## Provided records
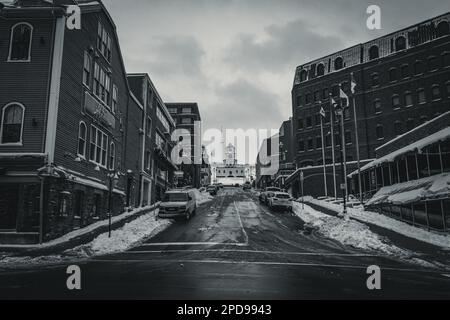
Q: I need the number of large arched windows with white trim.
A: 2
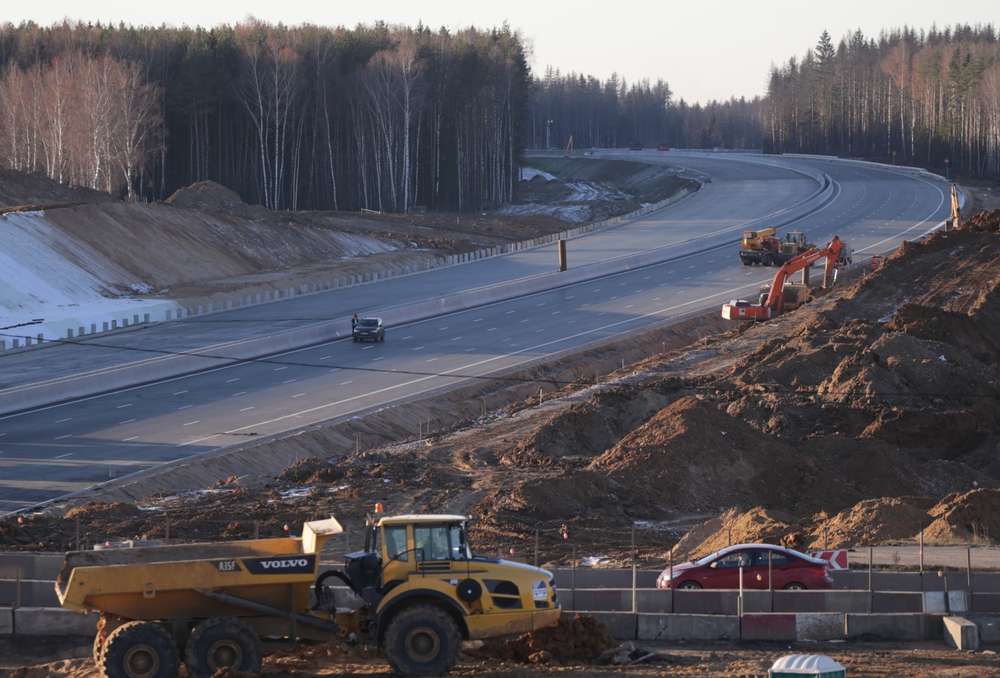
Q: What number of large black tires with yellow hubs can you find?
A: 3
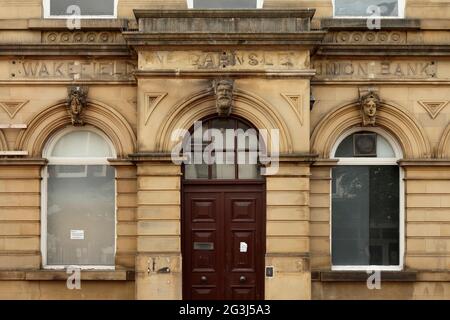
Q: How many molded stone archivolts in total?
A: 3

## Task goal
Your answer should be a precise transcript of the entries, minus the pictures.

## Completed exercise
Q: I need the number of large arched windows with white trim.
A: 2
Q: What number of large black tires with yellow hubs can you find?
A: 3
Q: How many molded stone archivolts in total?
A: 3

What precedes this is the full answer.